Purple potatoes are native to Peru and Bolivia and add natural, vibrant colour to your plate!
Natural pigments create the purple colour in the potatoes which act at the same time as a powerful antioxidant. They have two to three times more antioxidant activity than regular potatoes.
The beauty of this purple potato is that they keep the vibrant purple colour after cooking which elevates the level of presentation with little effort!
There is no need to peel them as the skin is very thin. The texture, however, is denser, feels starchier and tastes more earthy than white potatoes.
These purple potatoes are the perfect accompaniment to the light vodka Chantilly and lets the Imperial caviar shine.
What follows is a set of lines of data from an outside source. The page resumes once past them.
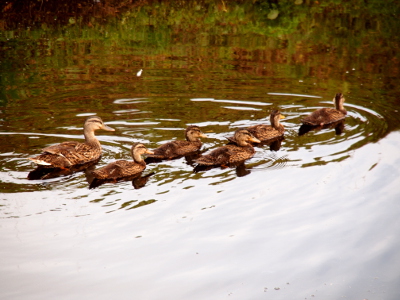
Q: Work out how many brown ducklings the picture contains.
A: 5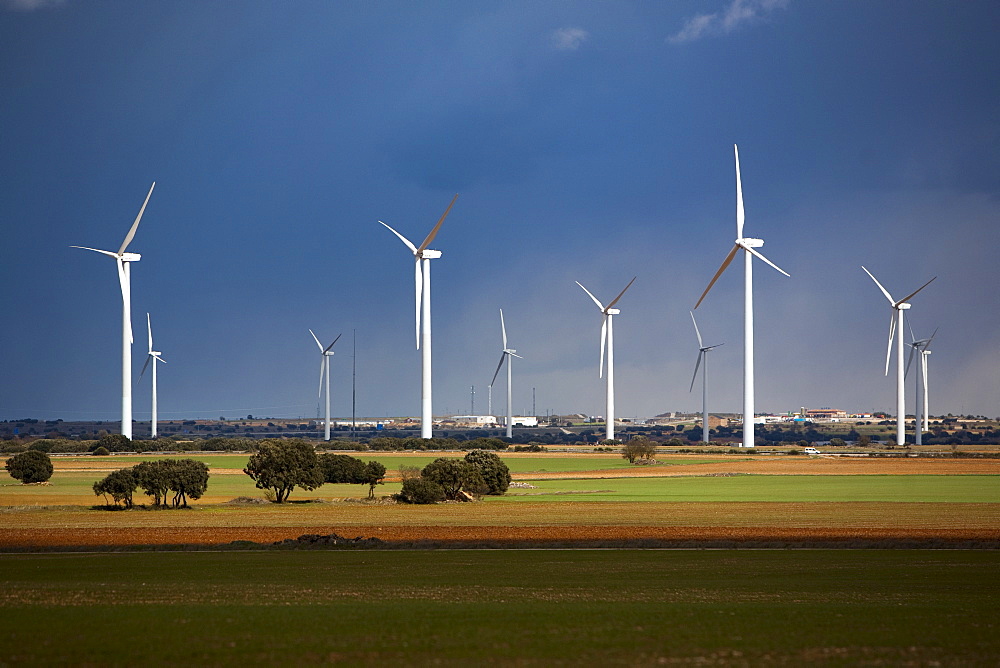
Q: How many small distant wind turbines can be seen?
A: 6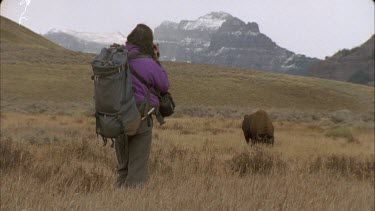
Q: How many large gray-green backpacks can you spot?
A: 1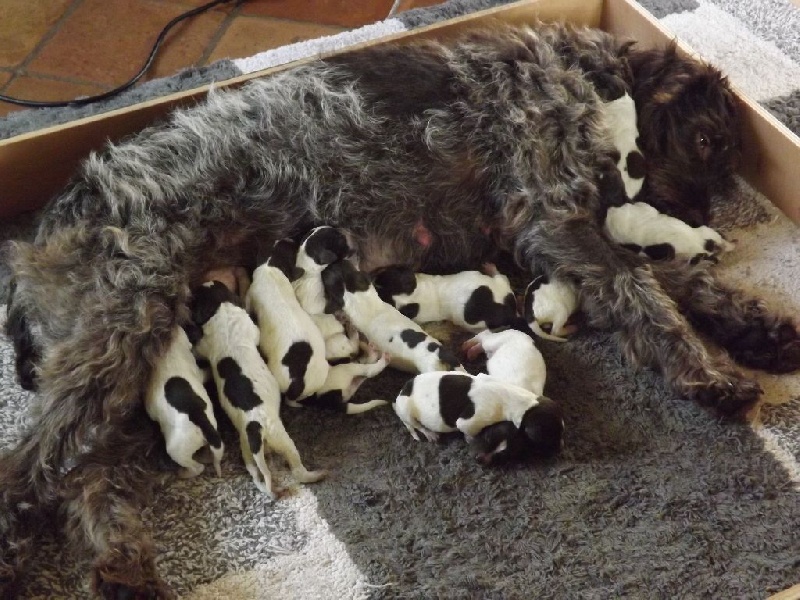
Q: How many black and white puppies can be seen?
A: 12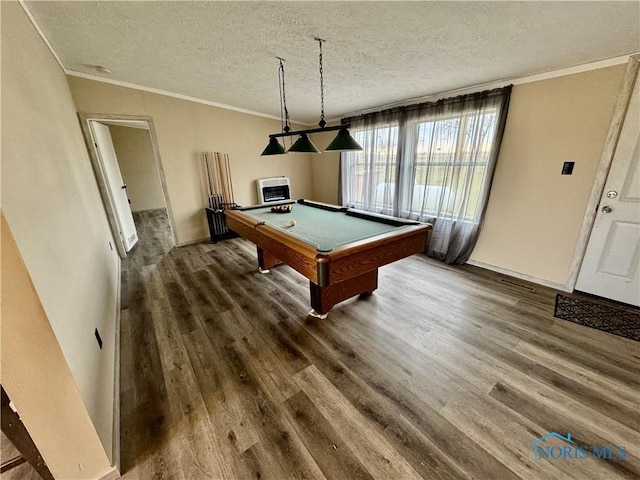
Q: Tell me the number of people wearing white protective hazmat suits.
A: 0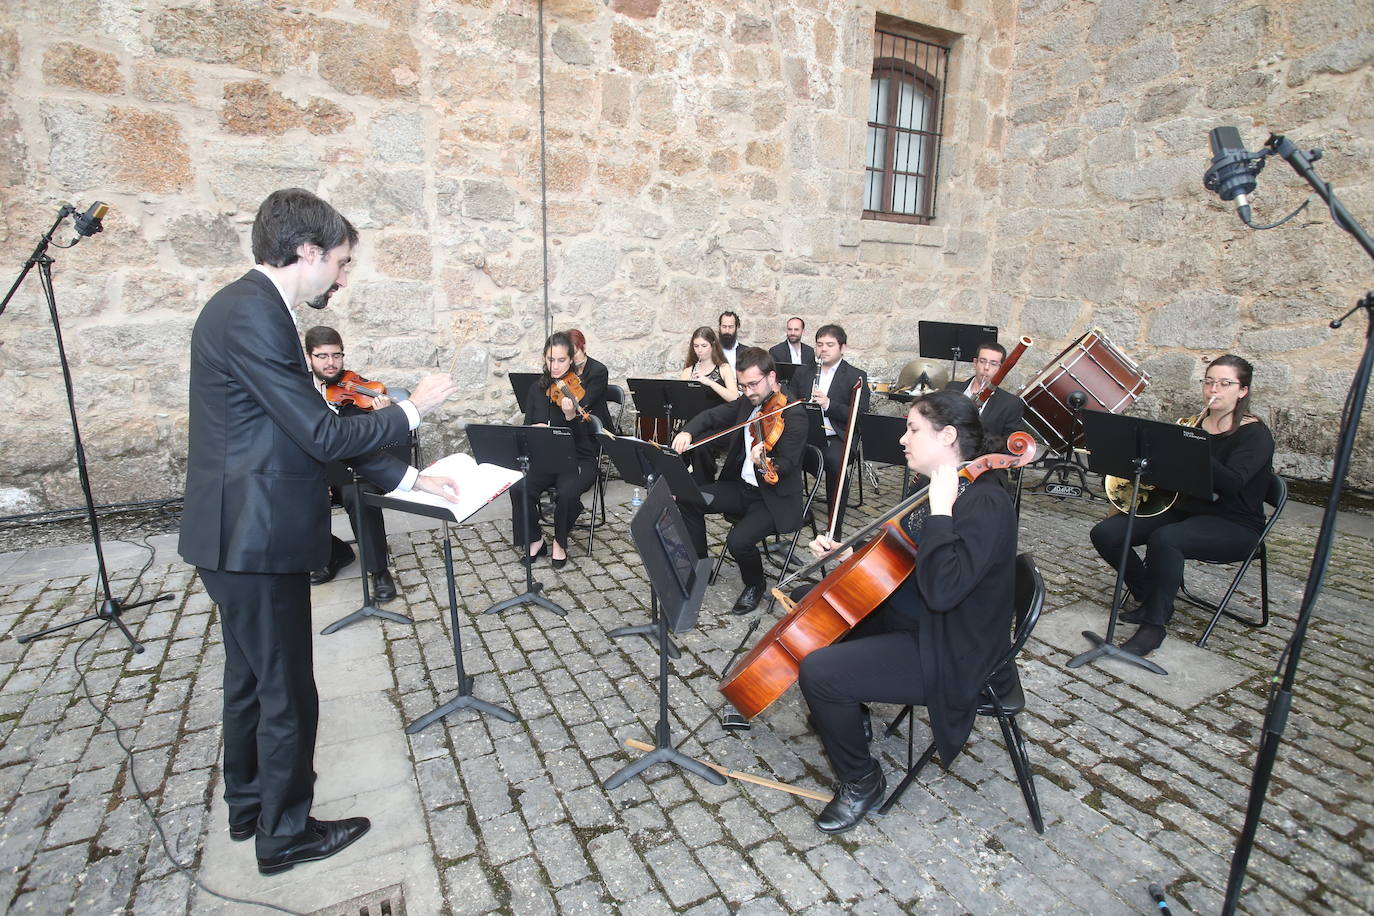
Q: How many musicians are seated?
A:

Related: Things to know about caviar
Purple Potatoes with Vodka Chantilly and Caviar
- Boil the purple potatoes with skin in salted water until soft. When the potatoes are cooled, peel and cut cylinders from them using a cylinder cutter.
- Whisk the cream, horseradish and lemon juice together until light and fluffy, and season with vodka, salt and pepper. Refrigerate.
- Spoon the vodka Chantilly on top of the potatoes. Press the back of a spoon on the cream to form a well.
- Spoon the caviar onto the well and serve with a garnish of halved quail eggs and herbs of your preference.